Leia began, then stopped, remembering what Aymeric had said. The duty of the woman on the repulsorcart was to protect Leia, and she had paid a terrible price performing that duty. Leia could resent the special treatment, even find it appalling, but she couldn’t let the injured young rebel see that. To make her think her sacrifice had been purposeless would dishonor her.

  Leia fixed her eyes on the injured rebel’s face. The woman grimaced, bringing her arm up farther, then let it fall, pain etched on her face. Leia nodded gravely at her, then at those around her. Then she hurried down the corridor and didn’t stop until she was at the door to her quarters.

  “I keep trying to tell you, Mistress Leia,” C-3PO said. “I have a priority communication from Mon Mothma. We are to rendezvous with her and the rest of the Alliance leadership immediately.”

  “What? Why didn’t you say so? Never mind. What’s happened?”

  “I’m afraid I don’t know, Mistress Leia,” C-3PO said. “All I know is we are to await transport once we come out of hyperspace.”

  TO HER SURPRISE, Leia recognized the transport pilot waiting for her and the young, lean-faced rebel officer standing next to him.

  “Nien!” she said, smiling at the dark-eyed Sullustan. Nien Nunb had pinned a rebel insignia to his worn flight jacket at a cockeyed angle, somehow finding a place for it amid the riot of patches already there.

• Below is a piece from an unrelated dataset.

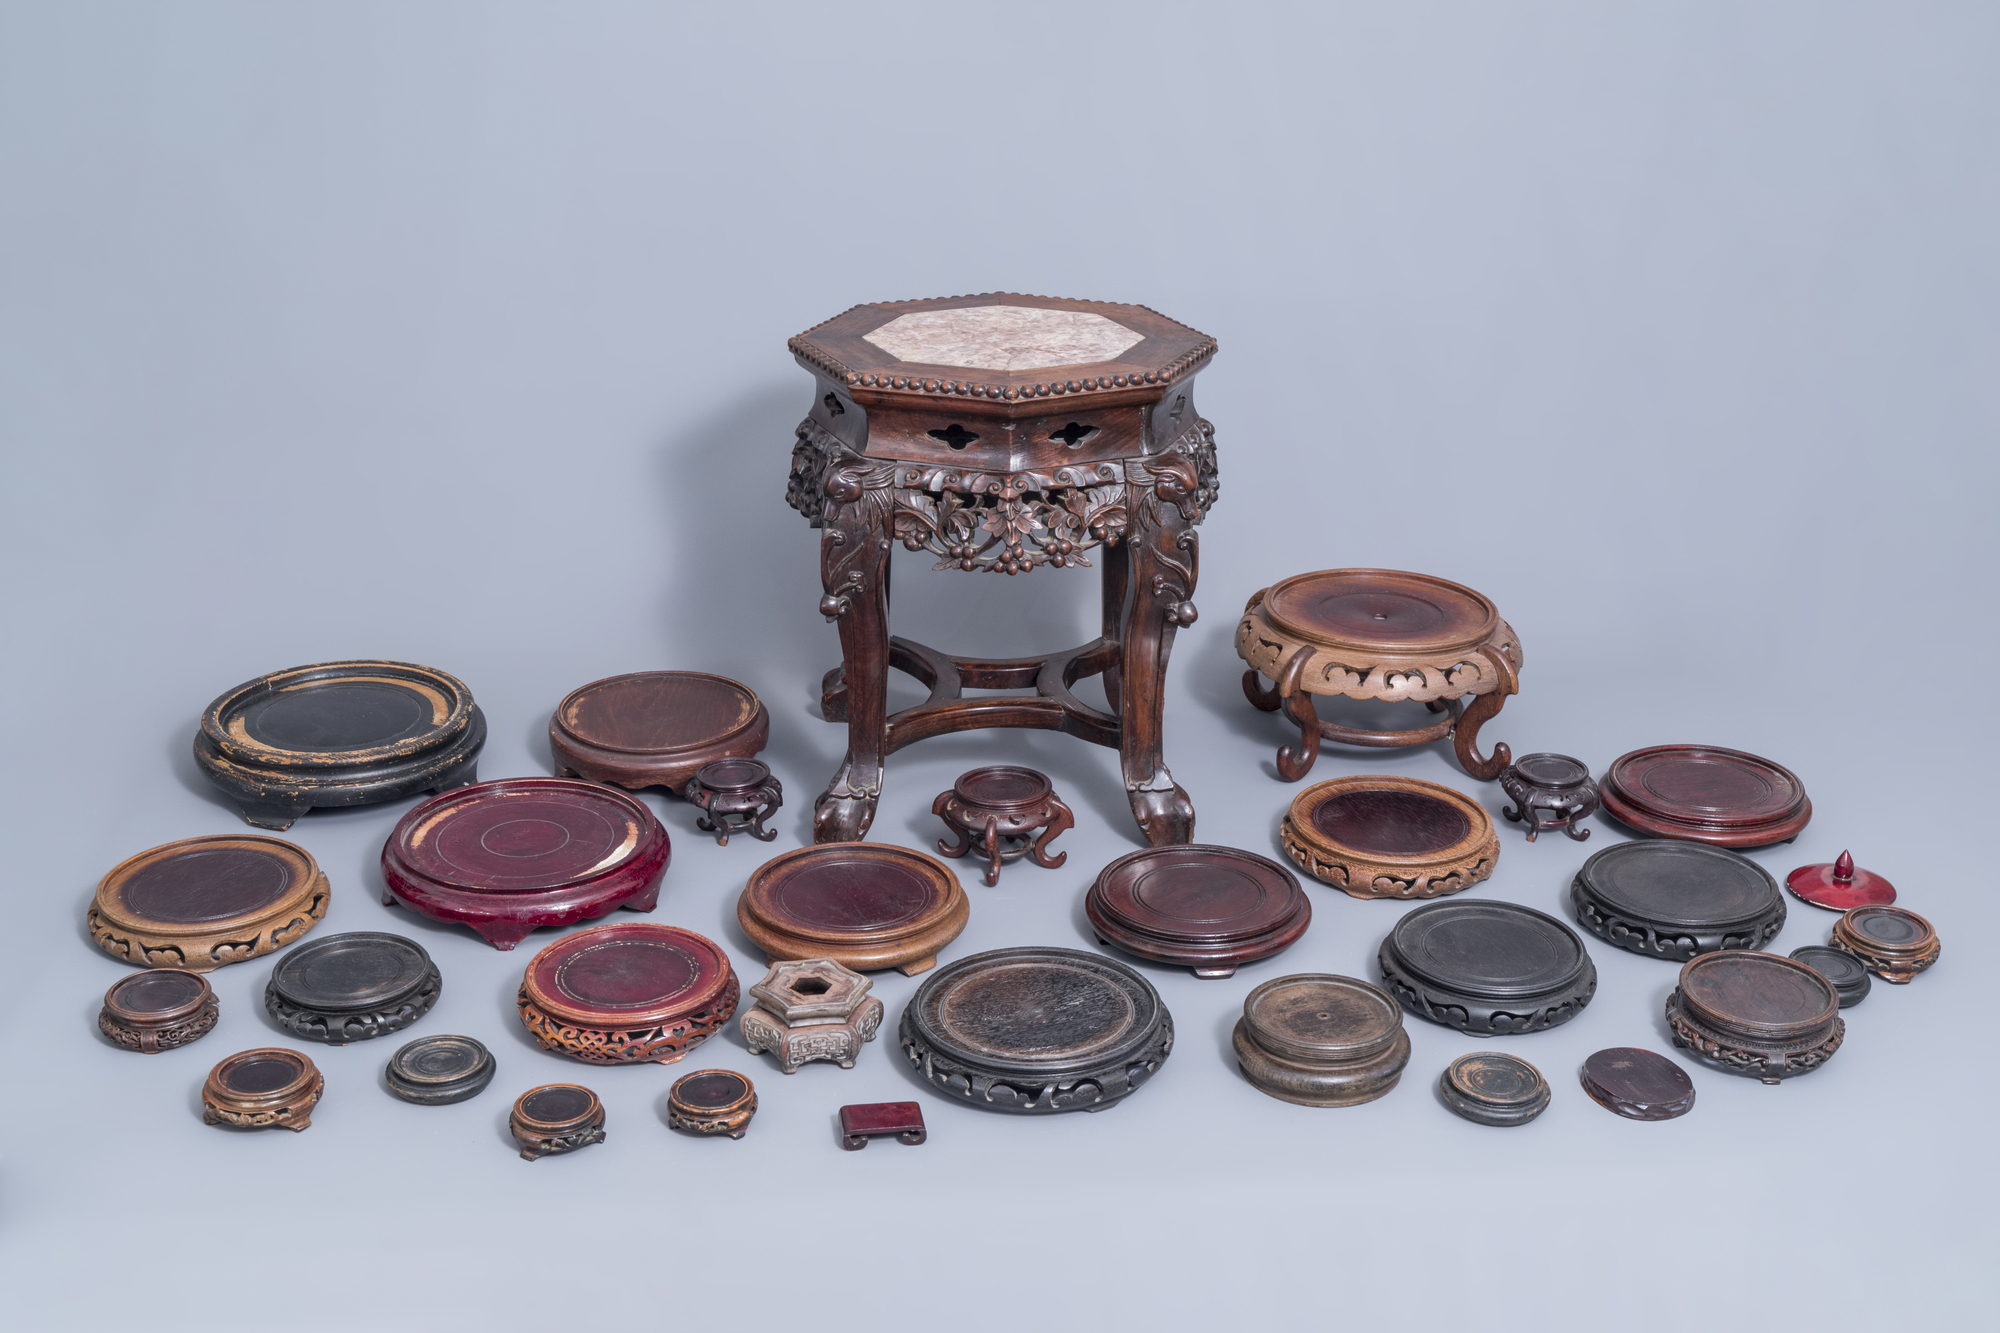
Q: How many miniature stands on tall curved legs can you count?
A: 3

  Nien put his gloved hands on his hips in mock indignation.

  “Escorting royalty!” he burbled in Sullustese. “If I’d known, I’d have charged the Alliance twice what I did. Lieutenant Ematt, I insist you get Mon Mothma on the comm.…”

  “What nerve,” sniffed C-3PO, standing behind Leia in the Remembrance’s airlock with her duffel bag. “Must everyone in this galaxy be a mercenary?”

  “He’s joking, Threepio,” Leia said. Yes, Nien was a former smuggler—and talked as though he hadn’t left that profession entirely behind—but he had risked his life to help Leia save Alderaanian exiles and preserve the destroyed planet’s culture and heritage. She trusted him—and was glad to see him.